From the KEGG analysis, we found that the expression of 23 unigenes encoding 11 enzymes in the starch and sucrose metabolisms differed between ER and FER. These enzymes include sucrose synthase (EC2.4.1.13), sucrose-phosphate synthase (EC2.4.1.14), bata-amylase EC3.2.1.2, endoglucanase (EC3.2.1.4), bata-glucosidase (EC3.2.1.21), glucan endo-1, 3-beta-glucosidase (EC3.2.1.39), glucose-6-phosphate isomerase (EC5.3.1.9), phosphoglucomutase (EC5.4.2.2), UTP-glucose-1-phosphate uridylyltransferase (EC2.7.7.9), trehalose phosphatase (EC3.1.3.12) and trehalase (EC3.2.1.28) (Fig. 8). Most of these enzyme-encoding unigenes were up-regulated in FER, which suggests that multiple pathways for free D-glucose production might be enhanced in FER. In addition, other sugar producing processes such as sucrose-6P, maltose and dextrin might also be enhanced in FER. The increase in these sugar precursors could be important in providing building materials for the secondary cell wall biogenesis in ramie.

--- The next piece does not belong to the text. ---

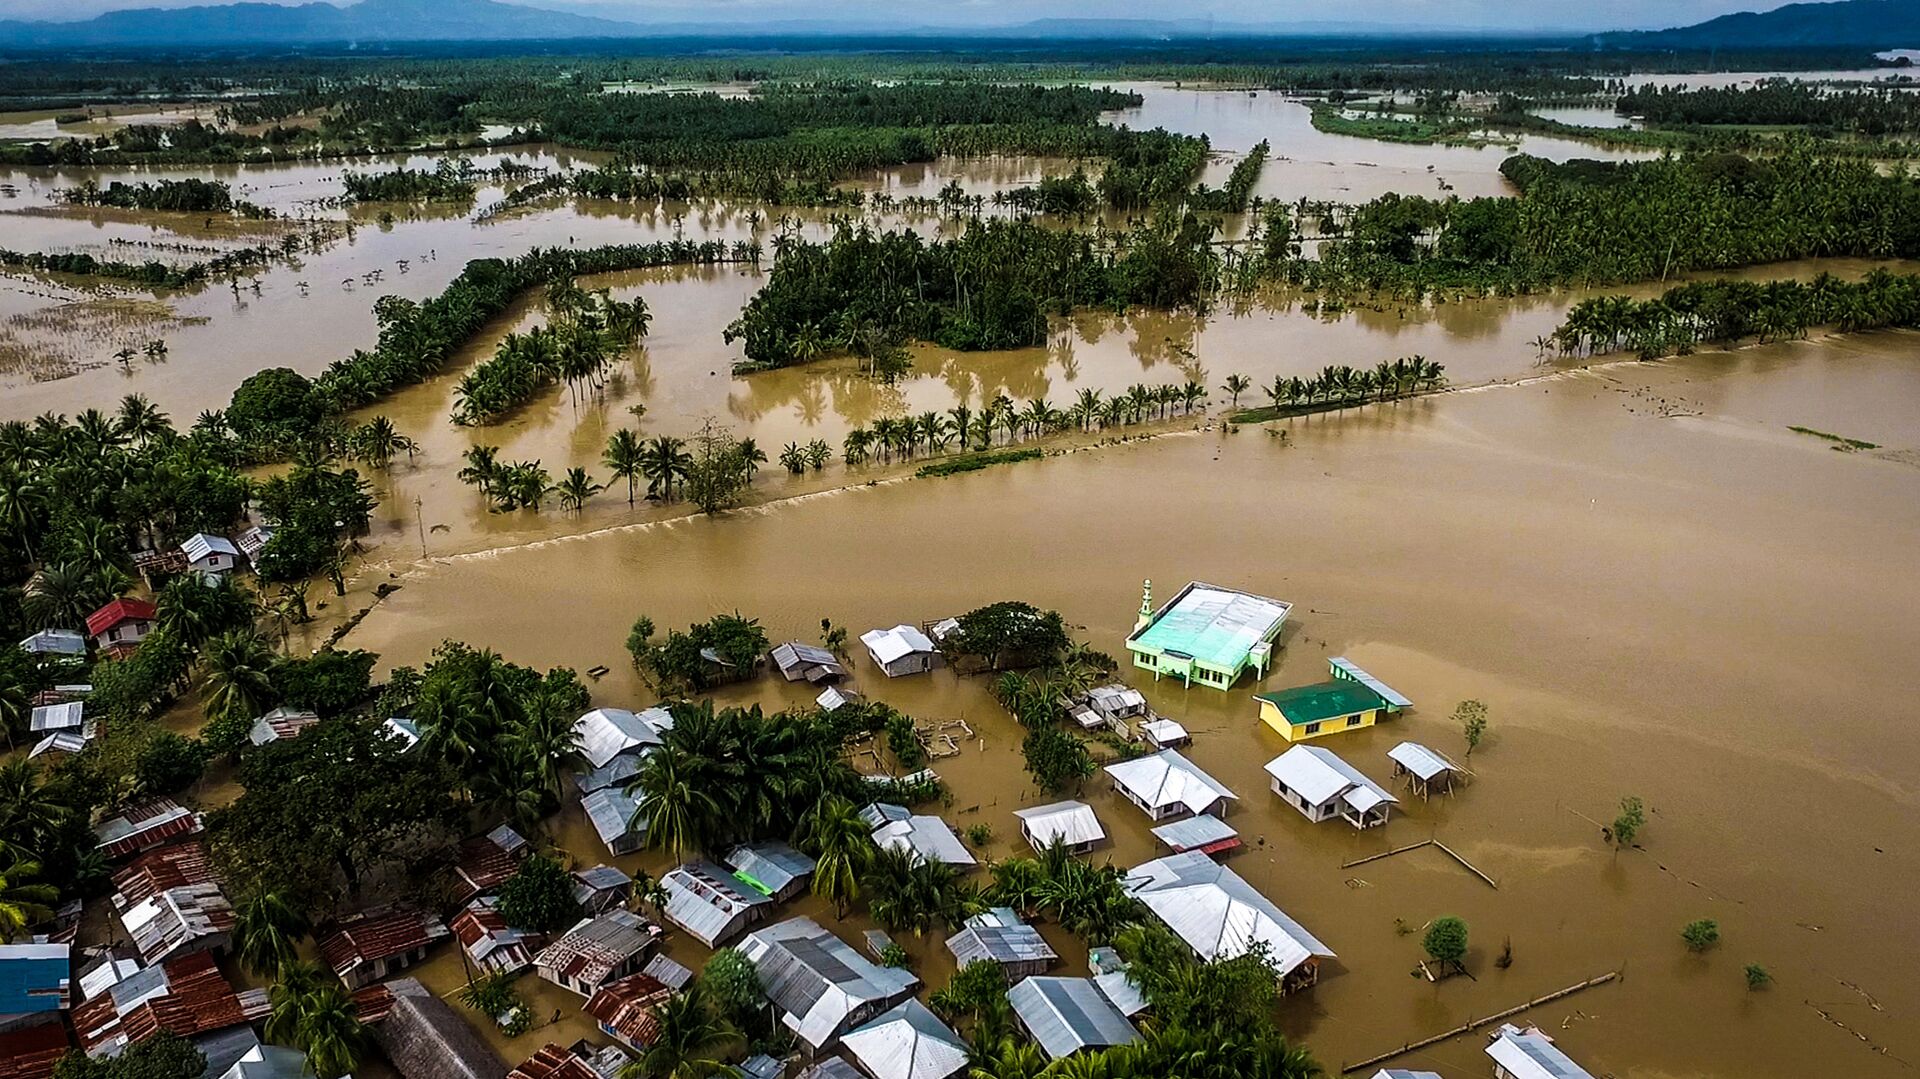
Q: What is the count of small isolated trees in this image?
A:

More lignin accumulation in FER was observed by the staining with safranin dye (Fig. 1D-d), and KEGG analysis identified the up-regulation of enzymes responsible for phenylpropanoid biosynthesis in this region (Fig.7 and 9). In the pheylpropanoid biosynthesis pathway (KO00940), 16 up-regulated unigenes encode enzymes including peroxidase (EC1.11.1.7), trans-cinnamate 4-monooxygenase (EC1.14.13.11), anthranilate N-methyltransferase (EC2.1.1.68), flavonoid 3',5'-methyltransferase (EC2.1.1.104), beta-glucosidase (EC3.2.1.21), caffeylshikimate esterase and vinorine synthase, some of which were among the DEGs contributing to secondary cell wall synthesis (Fig. 9 and Tab. S7). Most enzyme-encoding genes involved in the biosynthesis of lignin were up-regulated in FER, and up-regulation of several PMEs in FER was also identified (Tab. S7).

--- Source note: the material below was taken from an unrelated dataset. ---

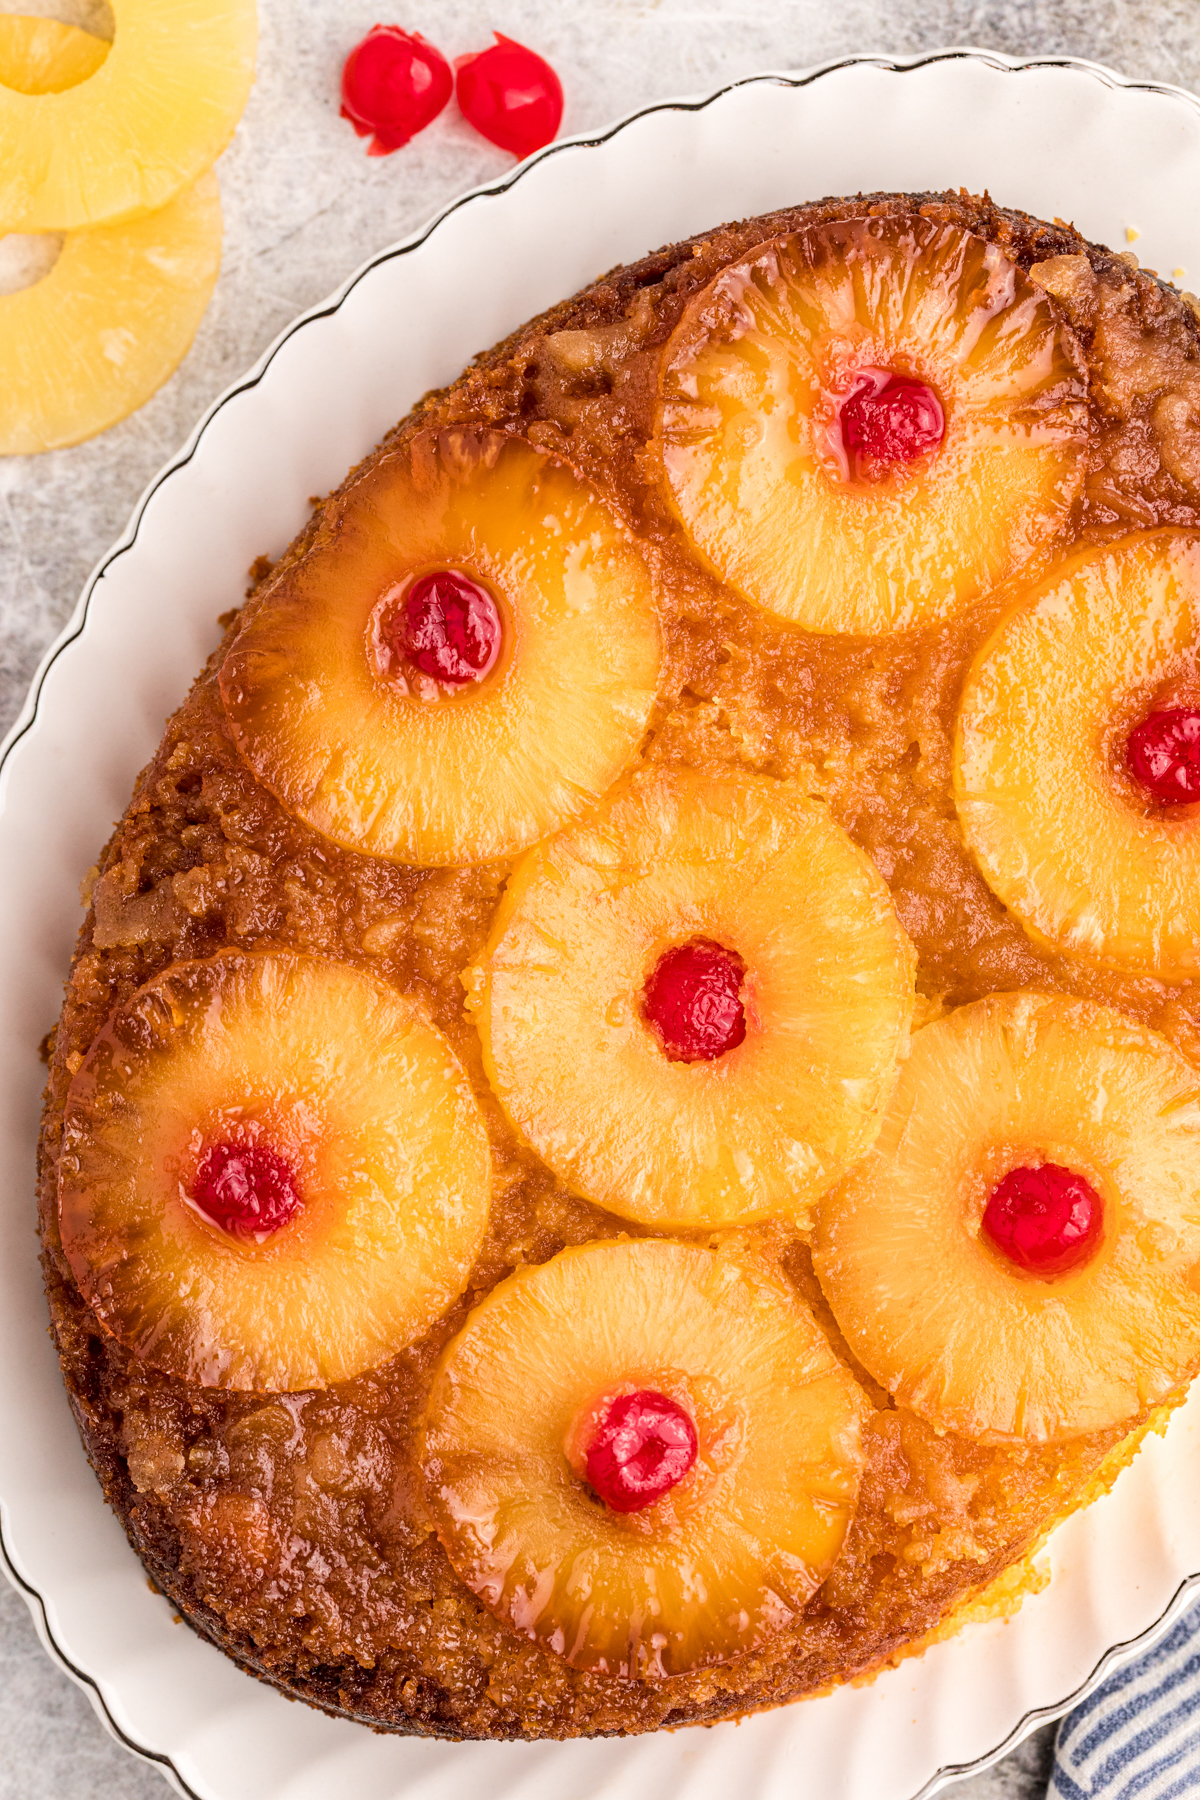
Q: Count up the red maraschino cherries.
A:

Interestingly, in the diterpenoid biosynthesis pathway, unigenes encoding enzymes such as Ent-kaurenoic acid oxidase 2 (EC1.14.13.79) and gibberellins 20 oxidase (EC1.14.11.12) for converting the precursors to active GA isoforms were up-regulated, while the transcript level of the enzyme gibberellins 2-beta-dioxygenese 8 (EC1.14.11.13) for inactivation of GAs was decreased in FER (Fig.10A). These results suggest that a higher accumulation of active GAs in FER than in ER. We subsequently determined 10 types of GA molecules, including GA 1, 3, 4, 7, 9, 15, 19, 20, 24 and 53, in TB, ER and FER samples by LC-MS-MS. All the GAs but GA4 were detected in ramie samples. The active form GA7 had a very low concentration, while GA1 was the most abundant active GA. GA9 was the most abundant precursor. Our results showed that FER samples had the most abundant GA precursors and active GA molecules, while the TB samples had lowest contents of GAs (Fig.10B).